And if you're interested in getting back four seasons, here's code to do that:
library(lubridate)
getSeason <- function(input.date){
numeric.date <- 100*month(input.date)+day(input.date)
## input Seasons upper limits in the form MMDD in the "break =" option:
cuts <- base::cut(numeric.date, breaks = c(0,319,0620,0921,1220,1231))
# rename the resulting groups (could've been done within cut(...levels=) if "Winter" wasn't double
levels(cuts) <- c("Winter","Spring","Summer","Fall","Winter")
return(cuts)
}
Unit Test:
getSeason(as.POSIXct("2016-01-01 12:00:00")+(0:365)*(60*60*24))
For completeness, worth noting that lubridate now has a quarter (and a semester) function. quarter splits the year into fourths and semester into halves:
library(lubridate)
quarter(x, with_year = FALSE, fiscal_start = 1)
semester(x, with_year = FALSE)
For more, see: https://www.rdocumentation.org/packages/lubridate/versions/1.7.4/topics/quarter
I packaged #Lars Arne Jordanger's much more elegant approach into a function:
getTwoSeasons <- function(input.date){
numeric.date <- 100*month(input.date)+day(input.date)
## input Seasons upper limits in the form MMDD in the "break =" option:
cuts <- base::cut(numeric.date, breaks = c(0,415,1015,1231))
# rename the resulting groups (could've been done within cut(...levels=) if "Winter" wasn't double
levels(cuts) <- c("Winter", "Summer","Winter")
return(cuts)
}
Testing it on some sample data seems to work fine:
getTwoSeasons(as.POSIXct("2016-01-01 12:00:00")+(0:365)*(60*60*24))
After several hours of debugging I've found my mistake, and it's quite absurd really:
If a season for a DateTimeValue was not found, apply returned list-object instead of a vector (this was the case when the DateTime value equalled 2000-12-31 00:00:00).

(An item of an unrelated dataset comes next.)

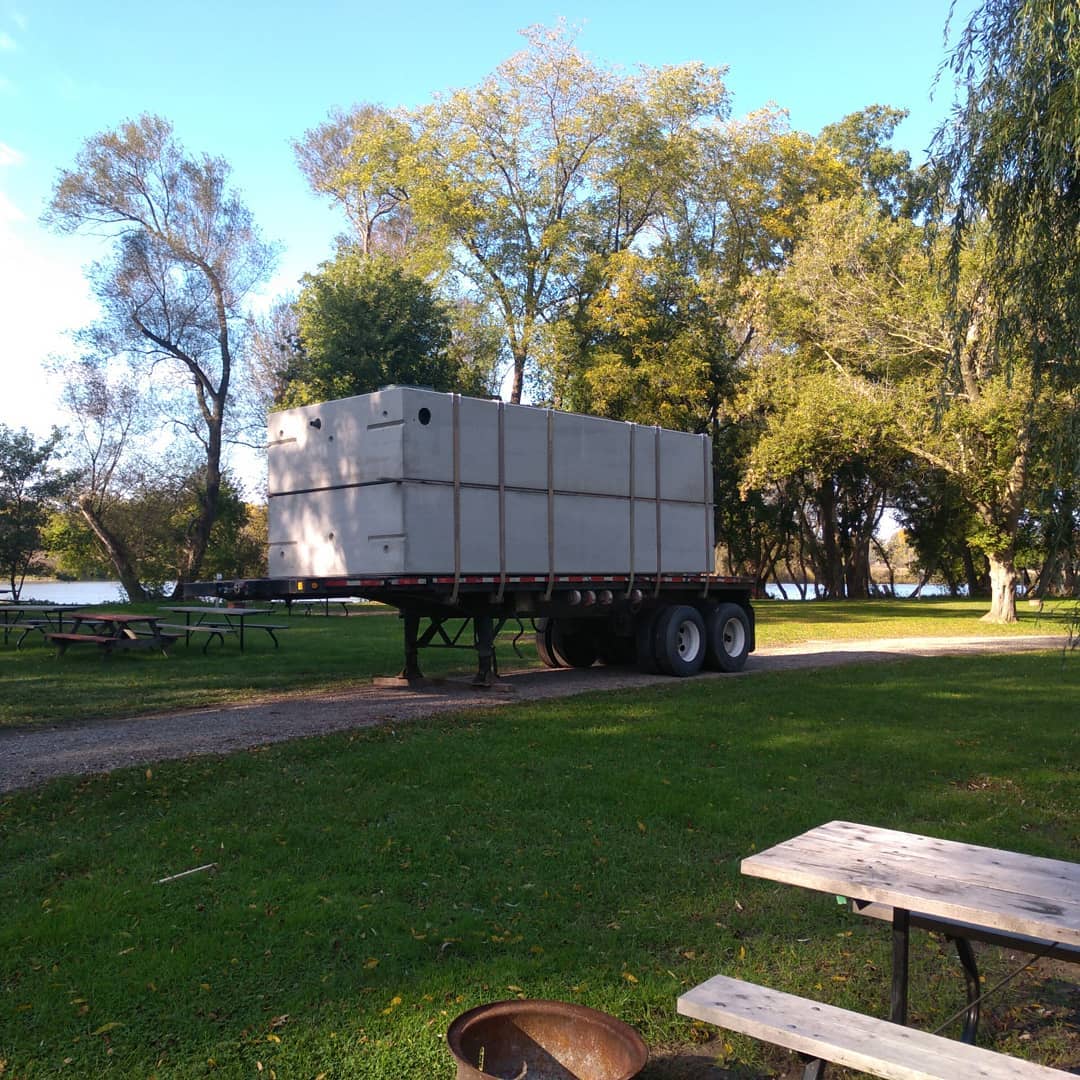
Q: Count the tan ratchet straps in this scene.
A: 6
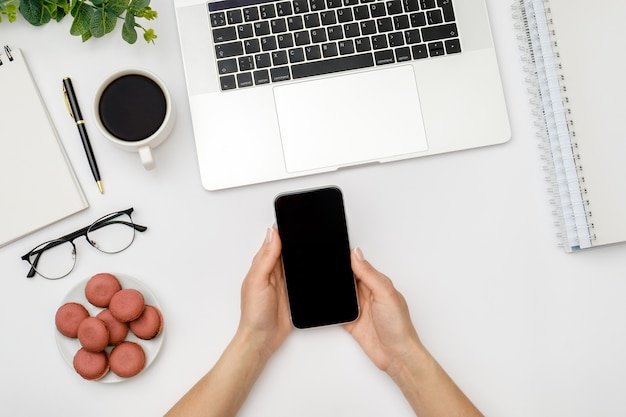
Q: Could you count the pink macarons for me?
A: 8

Returning a list created an an overproportional increase in computation time and the described crashes. Here's a the fixed code:
# input date and return 2 season
getTwoSeasons <- function(input.date) {
Winter1Start <- as.POSIXct("2000-01-01 00:00:00", tz = "UTC")
Winter1End <- as.POSIXct("2000-04-15 23:59:59", tz = "UTC")

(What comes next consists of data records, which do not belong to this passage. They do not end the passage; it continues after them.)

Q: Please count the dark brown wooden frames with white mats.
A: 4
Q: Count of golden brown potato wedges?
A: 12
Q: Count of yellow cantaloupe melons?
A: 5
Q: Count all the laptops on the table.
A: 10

SummerStart <- Winter1End + 1
SummerEnd <- as.POSIXct("2000-10-15 23:59:59", tz = "UTC")
Winter2Start <- SummerEnd + 1
Winter2End <- as.POSIXct("2001-01-01 00:00:01", tz = "UTC")
SeasonStart <- c(Winter1Start,SummerStart,Winter2Start)

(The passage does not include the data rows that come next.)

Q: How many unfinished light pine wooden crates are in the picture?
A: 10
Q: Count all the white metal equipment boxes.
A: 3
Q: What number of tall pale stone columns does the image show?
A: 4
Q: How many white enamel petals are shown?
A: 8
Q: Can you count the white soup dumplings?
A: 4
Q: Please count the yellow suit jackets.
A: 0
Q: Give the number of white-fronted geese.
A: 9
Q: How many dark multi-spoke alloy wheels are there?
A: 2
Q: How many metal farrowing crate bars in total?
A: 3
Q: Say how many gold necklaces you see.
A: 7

SeasonsEnd <- c(Winter1End,SummerEnd,Winter2End)
Season_names <- factor(c("WinterHalf","SummerHalf","WinterHalf"))
year(input.date) <- year(Winter1Start)
attr(input.date, "tzone") <- attr(Winter1Start, "tzone")
Season_selectStart <- vapply(X = SeasonStart,function(x,y){x <= input.date},FUN.VALUE = logical(length(input.date)),y = input.date)
Season_selectEnd <- vapply(X = SeasonsEnd,function(x,y){x > input.date},FUN.VALUE = logical(length(input.date)),y = input.date)
Season_selectBoth <- Season_selectStart & Season_selectEnd
Season_return <- apply(Season_selectBoth,MARGIN = 1,function(x,y){y[x]}, y = Season_names)
return(Season_return)
}
The "sub"-functions are now integrated in the main function and two sapply functions replaced with vapply.
PS: There is still an issue with the timezone, since c() strips the timezone away. I'll update the code when I fix it.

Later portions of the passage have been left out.